■ **What you are asked to do**
In the material below, find each line with the word "total" and list it.

━━━ Given entries

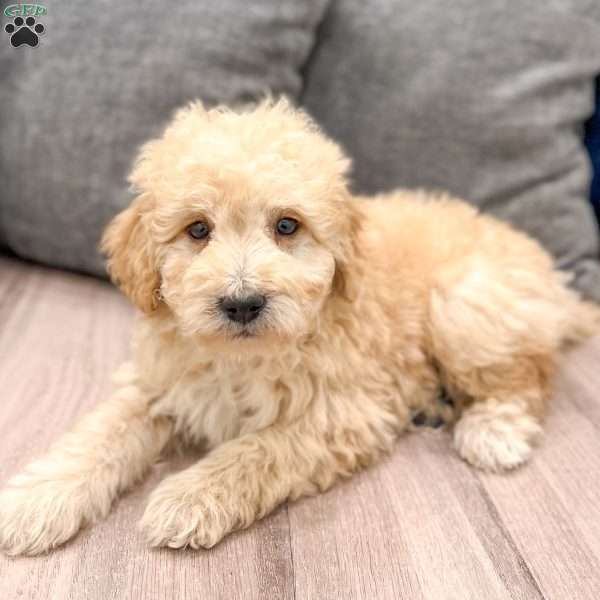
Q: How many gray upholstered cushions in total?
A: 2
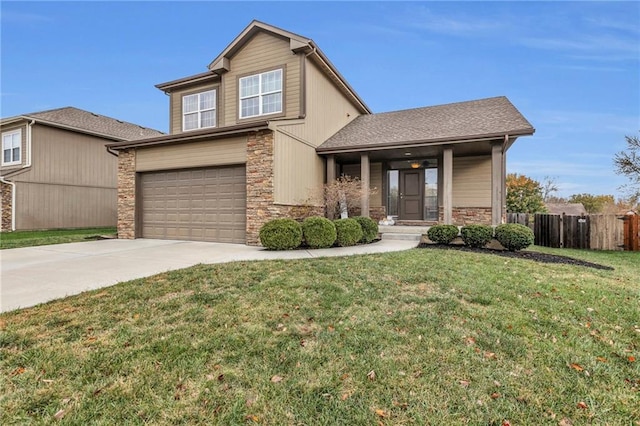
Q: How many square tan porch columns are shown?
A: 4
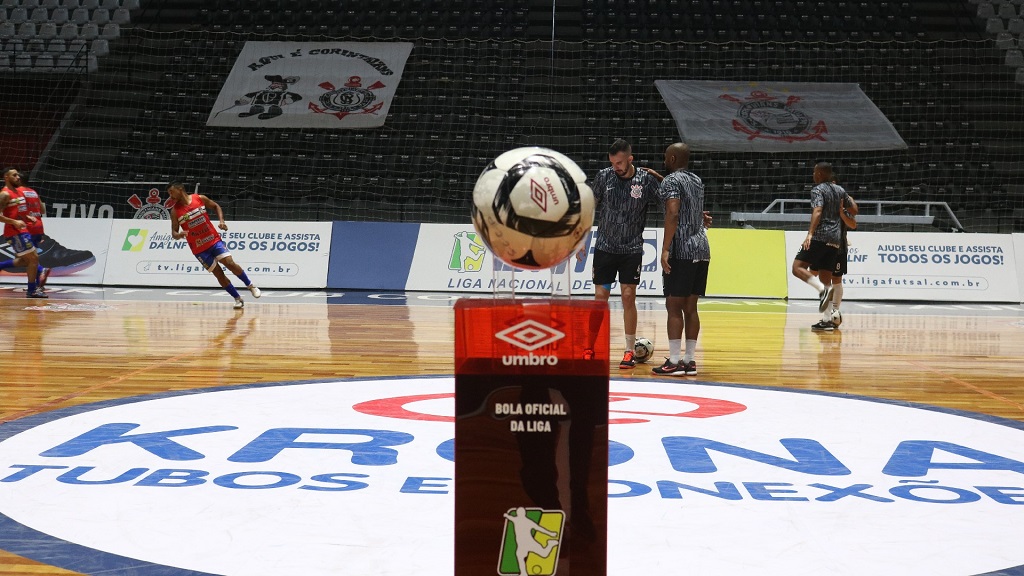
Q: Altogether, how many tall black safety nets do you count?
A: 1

━━━━━━
━━━ Given entries

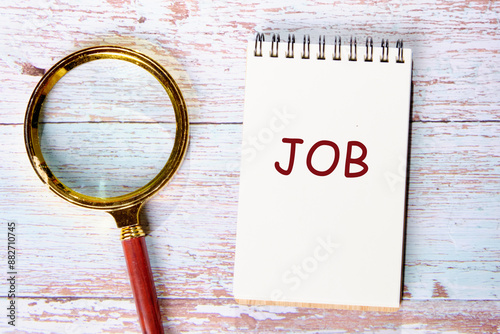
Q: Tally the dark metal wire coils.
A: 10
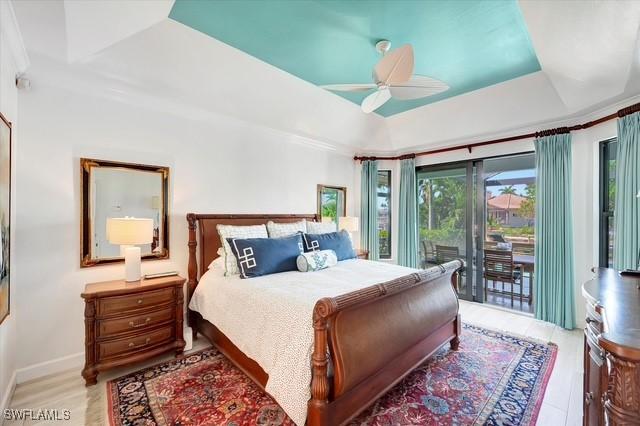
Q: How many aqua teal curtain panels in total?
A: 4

━━━━━━

■ **Your solution**
Q: How many gray upholstered cushions in total?
Q: How many aqua teal curtain panels in total?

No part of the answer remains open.